Donald Tusk : « Vous pouvez me traiter de rêveur »

« Les Britanniques vont-ils changer d’avis sur le Brexit ? », titrait le prestigieux Financial Times en juin. Des voix s’élèvent, au Royaume-Uni ou dans d’autres pays d’Europe, pour appeler les Britanniques à revoir leur position. L’ancien premier ministre Tony Blair a plaidé pour une nouvelle consultation. Le président du Conseil européen, le Polonais Donald Tusk, n’a pas exclu cette éventualité. Citant la chanson Imagine de John Lennon, il a ainsi déclaré : « Vous pouvez me traiter de rêveur, mais je ne suis pas le seul ». Il a ajouté : « L’Union européenne s’est construite sur des rêves qui semblaient irréalisables ». Emmanuel Macron a apporté de l’eau au moulin de ces rêveurs en affirmant, dans son discours de la Sorbonne, que le Royaume-Uni « pourra trouver la place qui est la sienne », s’il le souhaite, dans une Union européenne rénovée et simplifiée.

Est-il encore possible pour le gouvernement britannique d’interrompre le processus qu’il a mis en branle en déclenchant le fameux article 50 du Traité sur l’Union européenne en application duquel il a notifié au Conseil européen son « intention » de sortir de l’UE ? Non, répondent les champions du Brexit, une fois le mécanisme mis en mouvement, il faut conduire l’opération jusqu’à son terme. Ce n’est pas, semble-t-il, l’avis des juristes. Jean-Claude Piris, ancien directeur juridique du Conseil européen, soutient qu’il est toujours possible de revenir sur une « intention ». Selon le député travailliste Chuka Umunna, le « consensus » parmi les juristes est que Londres a toujours le choix entre rester et partir.

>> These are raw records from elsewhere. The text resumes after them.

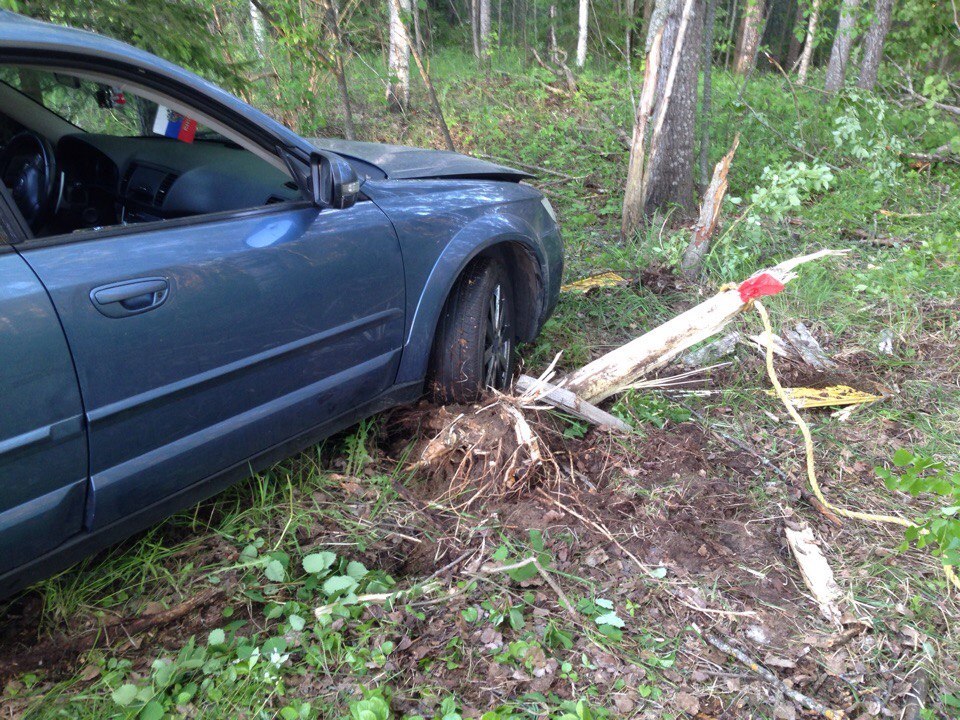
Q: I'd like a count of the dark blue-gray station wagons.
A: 1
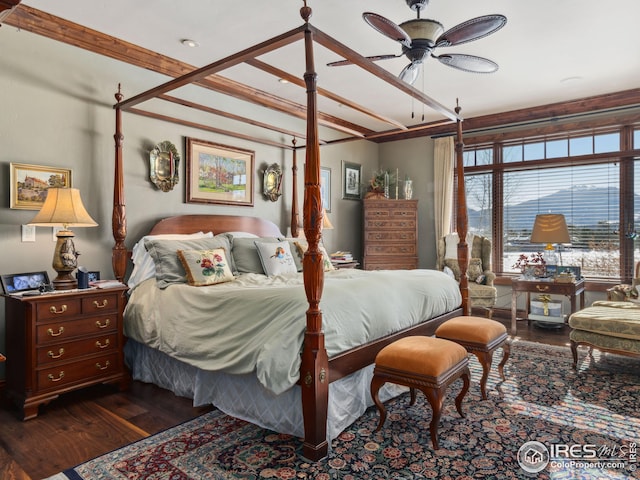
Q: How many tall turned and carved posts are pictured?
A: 4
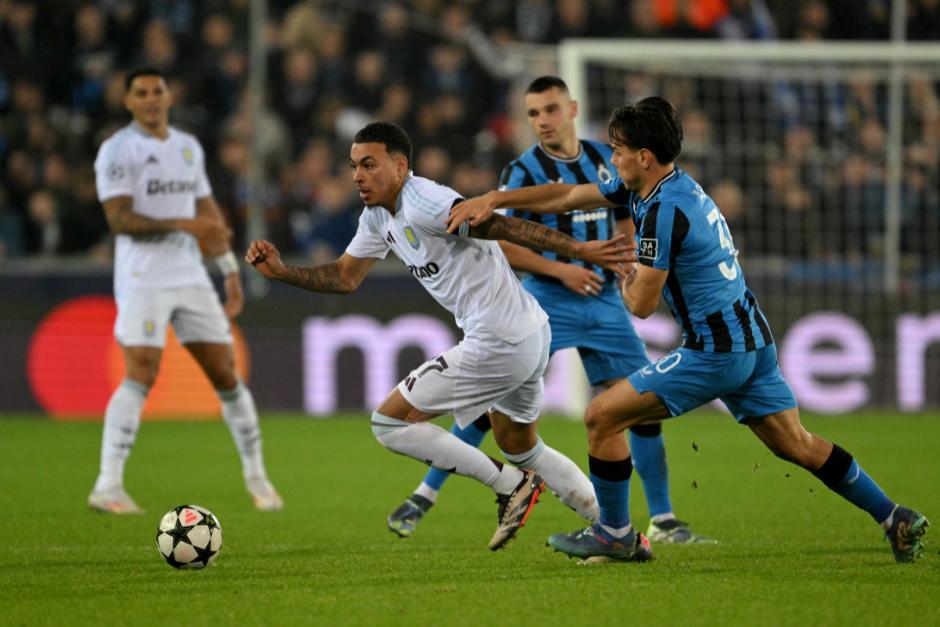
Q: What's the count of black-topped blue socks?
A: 4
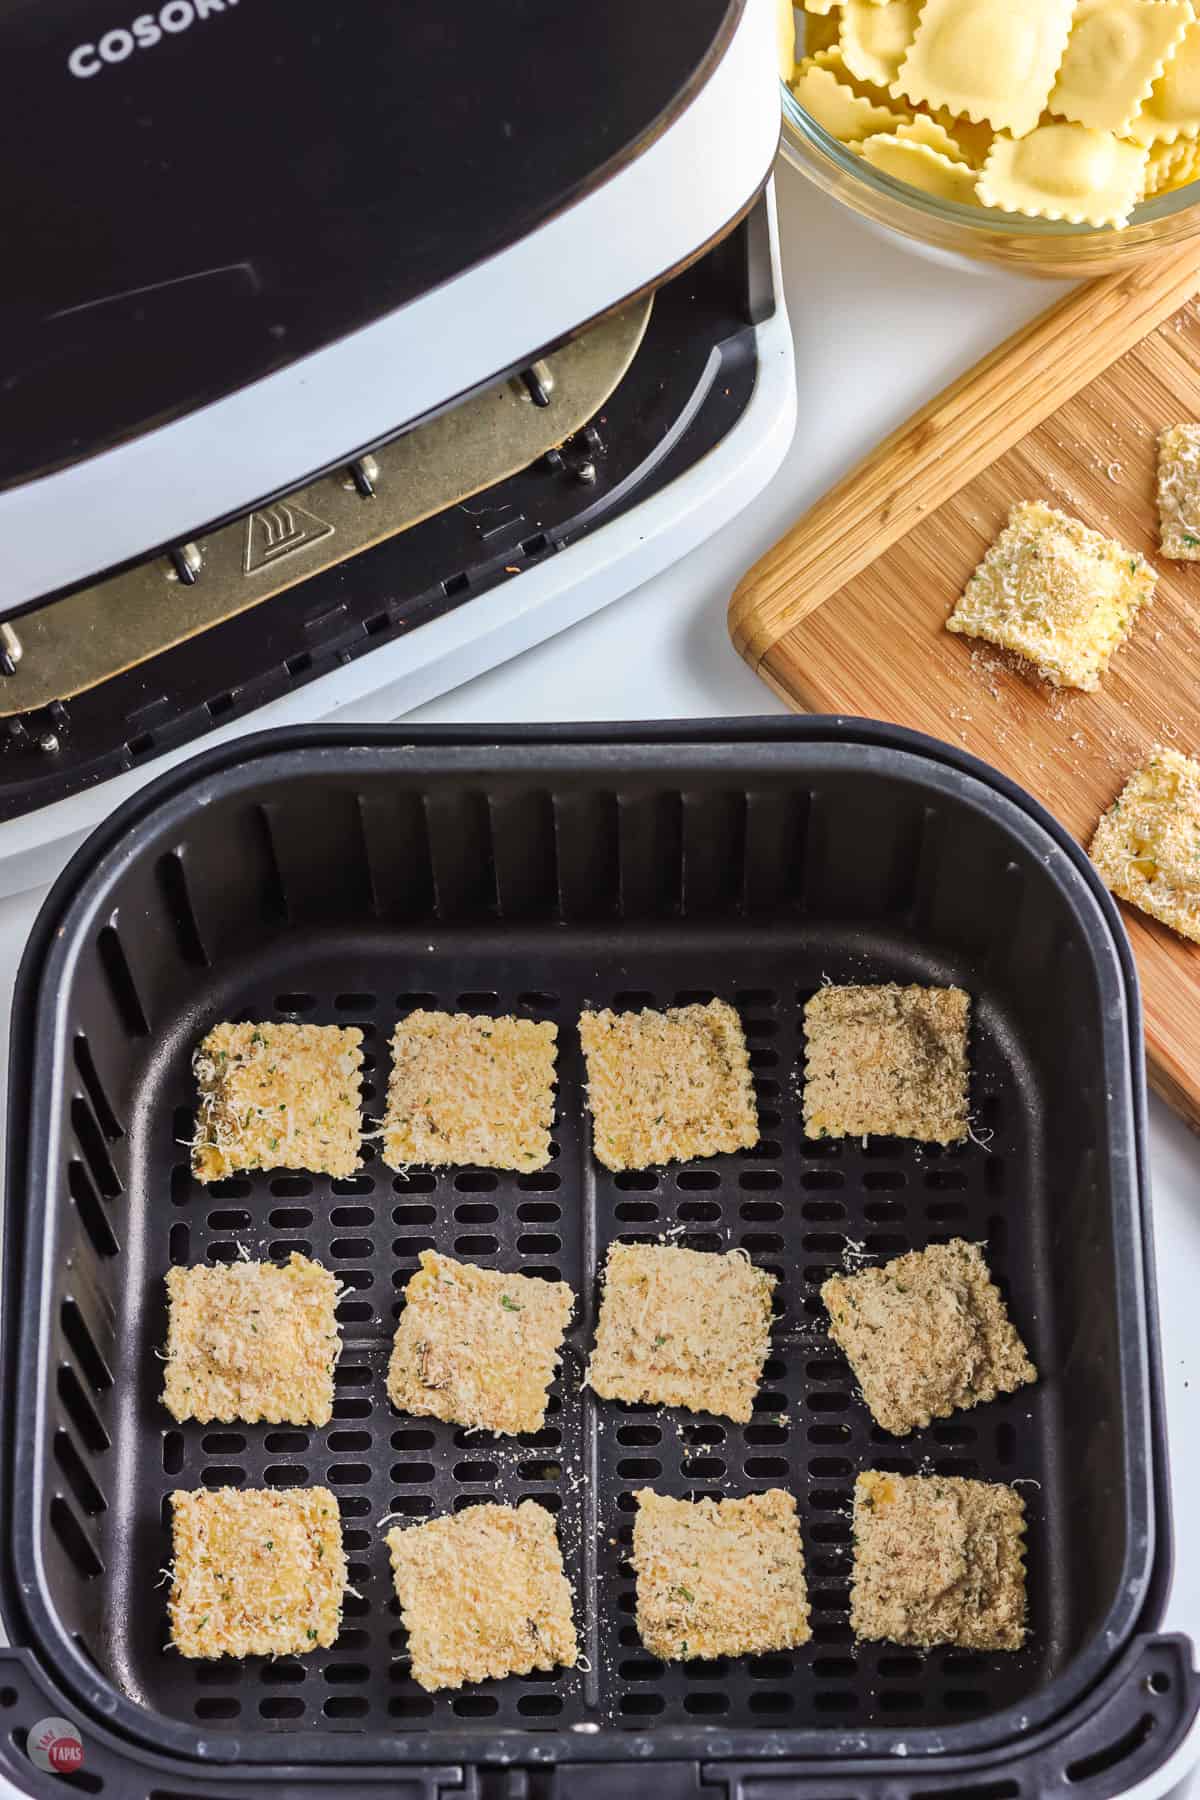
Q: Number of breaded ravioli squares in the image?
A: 15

L’avis secret remis à Theresa May

Les experts consultés par Theresa May lui auraient expliqué, selon le quotidien The Guardian, que le Royaume-Uni peut à tout moment mettre fin à la procédure de divorce s’il estime que ce revirement est conforme à l’intérêt national. Mais l’avis de ces experts est resté secret. Plusieurs militants des droits de l’homme demandent à la première ministre de rendre public le rapport qu’elle a reçu, au nom de la liberté de l’information. Ils soutiennent qu’il n’est pas trop tard pour revenir en arrière et qu’il faut cesser de faire croire au public qu’il n’y a plus d’alternative au Brexit.

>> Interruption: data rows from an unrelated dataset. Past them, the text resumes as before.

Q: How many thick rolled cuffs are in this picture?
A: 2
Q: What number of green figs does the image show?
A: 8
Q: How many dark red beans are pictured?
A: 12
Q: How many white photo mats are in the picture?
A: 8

C’est aussi l’opinion de Nick Clegg, ancien chef du parti libéral-démocrate et ancien vice-premier ministre dans le gouvernement de David Cameron. « L’idée que l’article 50 est irréversible a toujours été un mythe inventé par les Brexiters qui veulent empêcher les Britanniques de changer d’avis », affirme-t-il. Plus romantique, le premier ministre luxembourgeois Xavier Bettel va dans le même sens lorsqu’il soutient qu’au cours de la procédure de divorce il peut arriver que le Royaume-Uni dise à l’Europe qu’il l’aime encore et qu’il est par conséquent hors d’état d’aller jusqu’au bout de la procédure. Selon l’ancien diplomate britannique Lord John Kerr, qui fut le rédacteur de l’article 50, cet article n’a rien à voir avec une procédure d’expulsion. « Si, après avoir contemplé l’abîme, nous changeons d’avis, dit-il, nous pouvons le faire ».